In Japan bezeichnet Kawaii ein Konzept, das das Niedliche, Kindliche betont und sich über alle Bereiche der japanischen Gesellschaft und Kultur erstreckt. Elemente von Kawaii finden sich nicht nur in der Mode oder im öffentlichen Leben, sondern werden auch als Mittel zum Wahlkampf eingesetzt. Kawaii ist einfach allgegenwärtig und schwappt immer mehr auch zu uns herüber.

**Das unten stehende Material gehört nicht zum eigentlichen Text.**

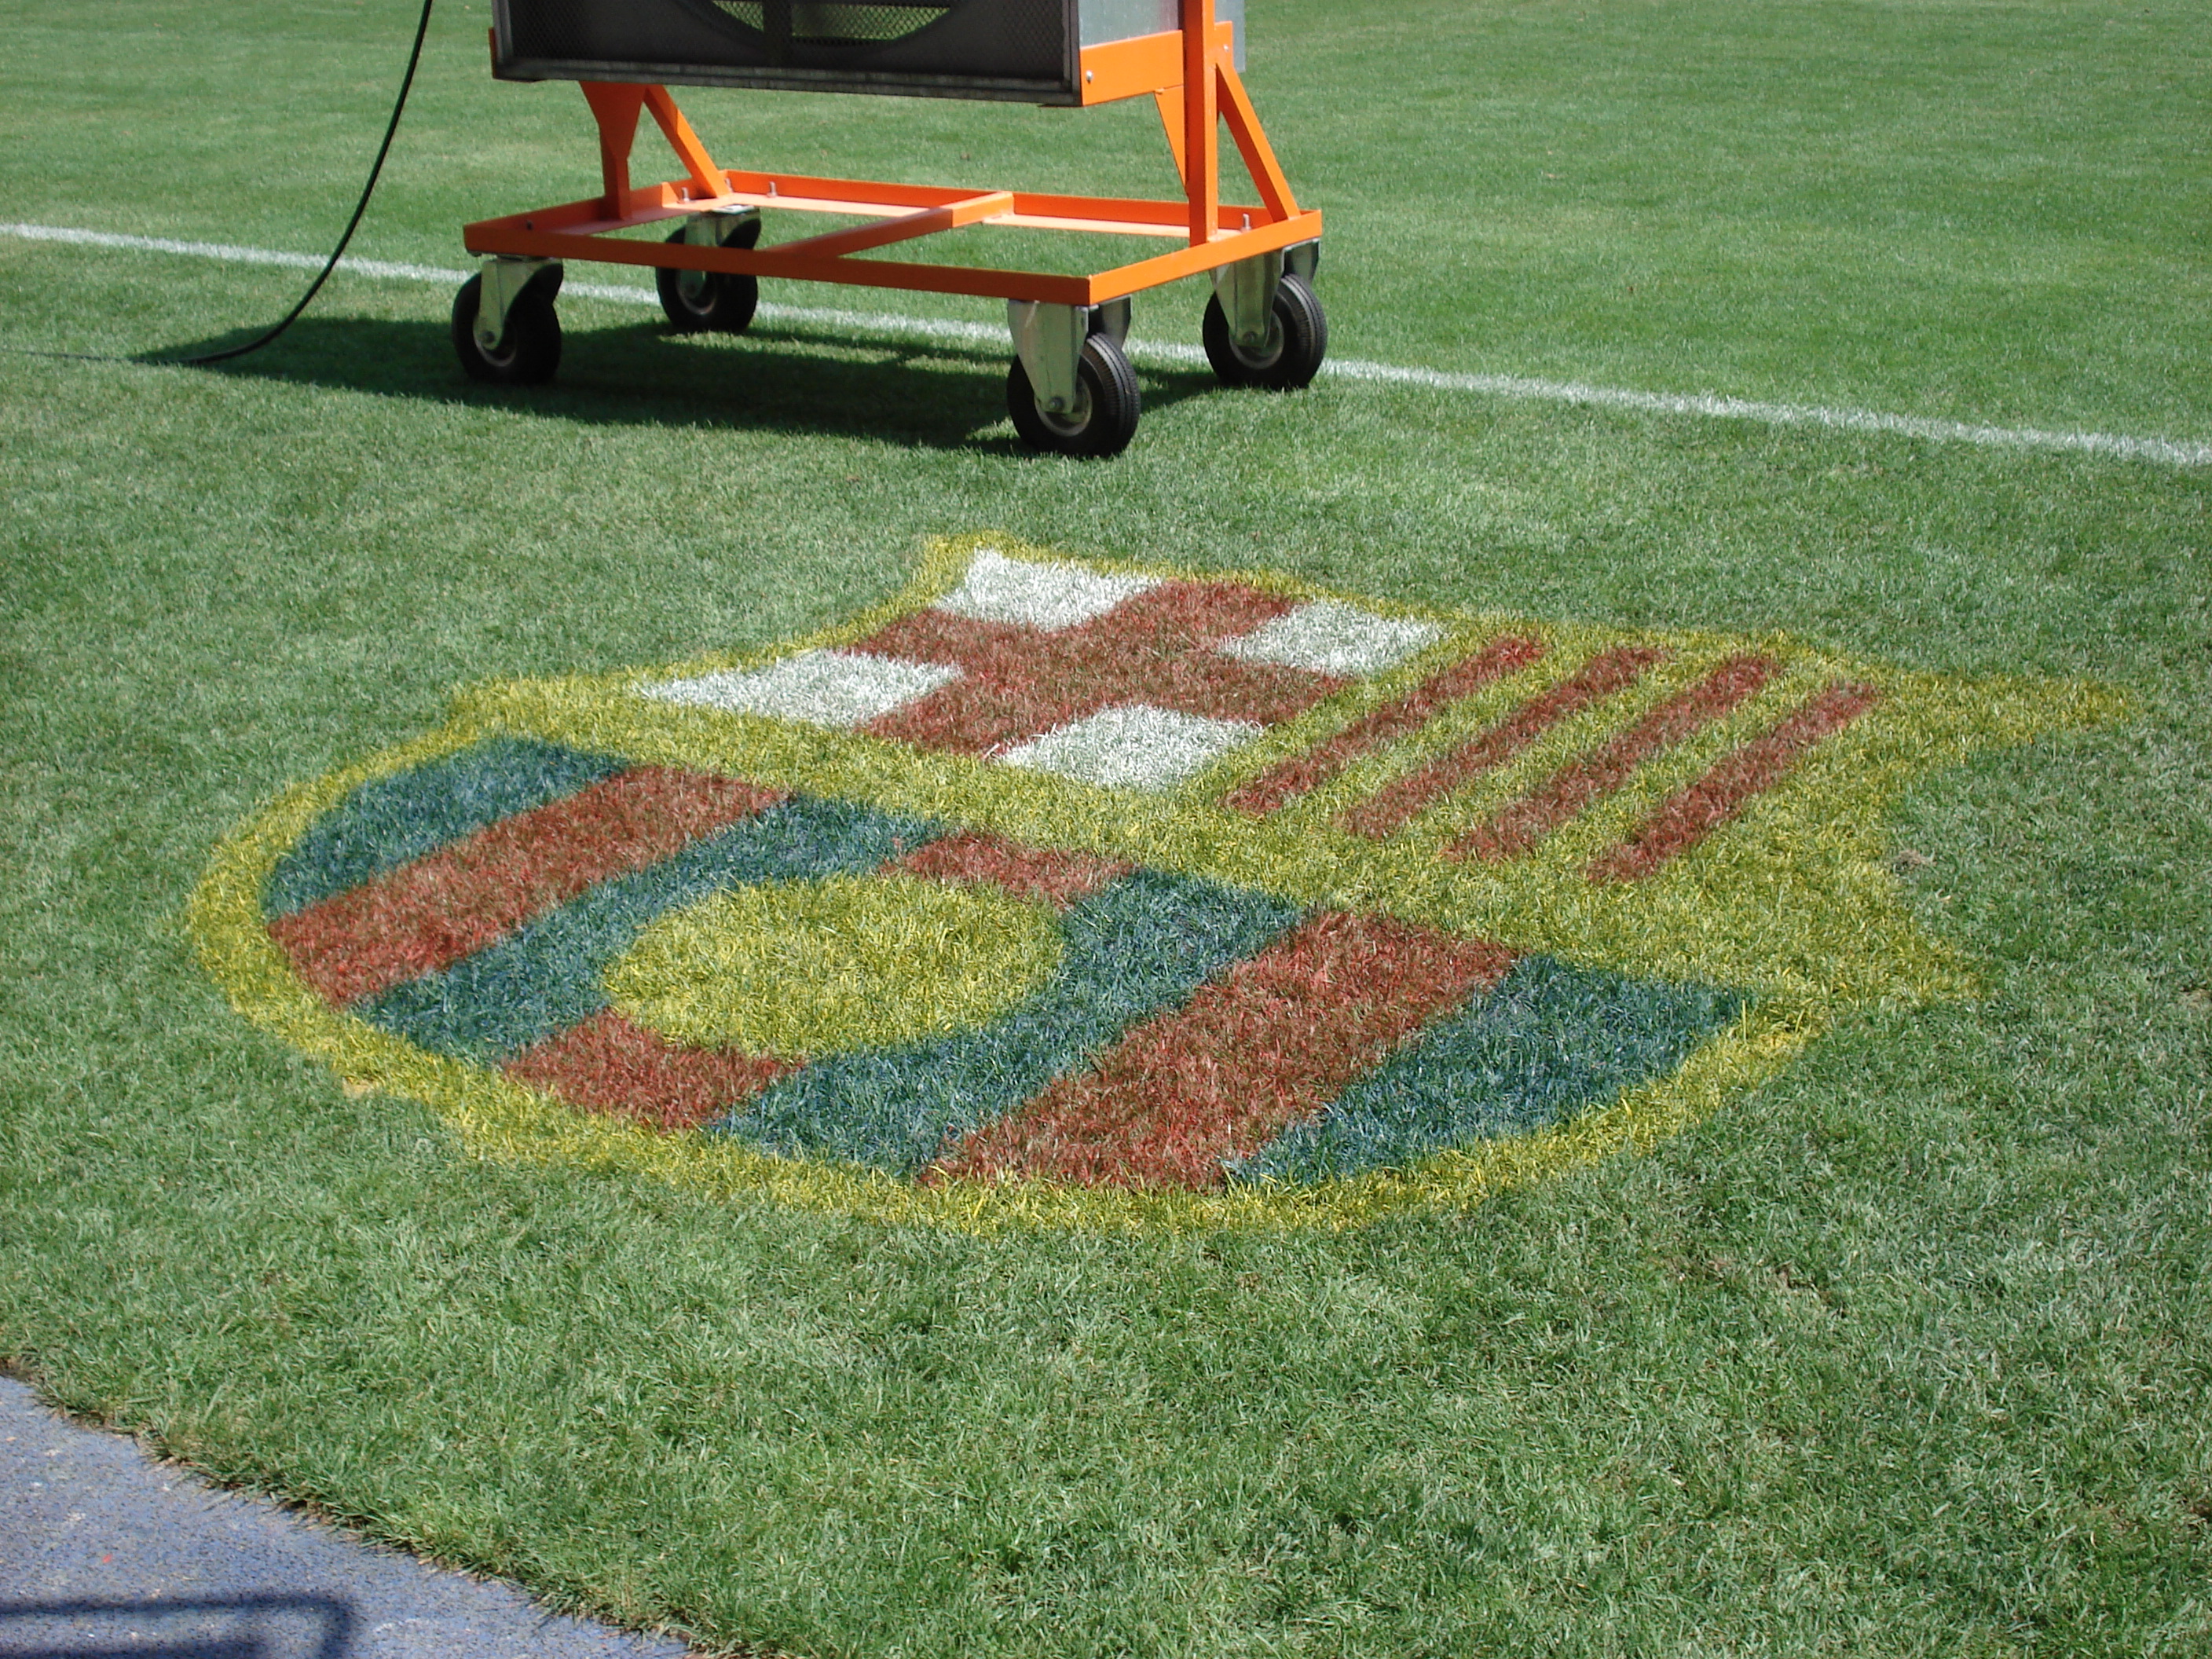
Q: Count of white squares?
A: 4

Kawaii backen setzt auf zuckersüße Akzente. Insgesamt gibt es 6 verschiedene Grundrezepte, die den sieben verschiedenen Themenbereichen entsprechend abgewandelt werden. Insofern besticht das Buch weniger durch ausgefallene Rezepte als durch vom Kawaii-Konzept inspirierte Deko-Ideen und eine hübsche Präsentation. Der Keksteig beispielsweise ist ein simpler Plätzchenteig, der gut zum Ausstechen geeignet ist. Ihr könnt aber auch jedes andere euch bekannte Plätzchenrezept aus eurem eigenen Fundus verwenden. Die Verzierung auf den Keksen ist Zuckerguss, so wie ihn schon meine Oma hergestellt hat, wird jedoch ganz toll als Royal Icing bezeichnet.

Ebenfalls vorhanden sind Schablonen für die Kekse. Allerdings hege ich Zweifel an deren Praktikabilität. Es handelt sich um Umrisse auf der Innenseite des Buchdeckels. Wie ist das gedacht? Soll man die Umrisse abmalen und sich dann eine Schablone anfertigen? Jeden Keks einzeln mit dem Messer ausschneiden? Diese Kekse sind dann in der Tat zu wertvoll, weil in mühevoller Handarbeit gefertigt, um sie einfach aufzuessen! Die meisten Ausstechformen gibt es glücklicherweise im Handel zu kaufen. Darauf habe ich schließlich zurückgegriffen.

Kawaii backen ist als Einstieg für Backanfänger und für alle, denen das Kawaii-Konzept gefällt, super gut geeignet, da die Rezepte nicht zu schwer sind. Für die liebevollen, detailreichen Verzierungen sollte man ein wenig Geduld mitbringen. Ich denke, wer Inspiration für sein nächstes Backvorhaben sucht, der wird in diesem Buch fündig.

Zum Schluss noch einen großen Dank an das Bloggerportal für die Bereitstellung eines Rezensionsexemplares!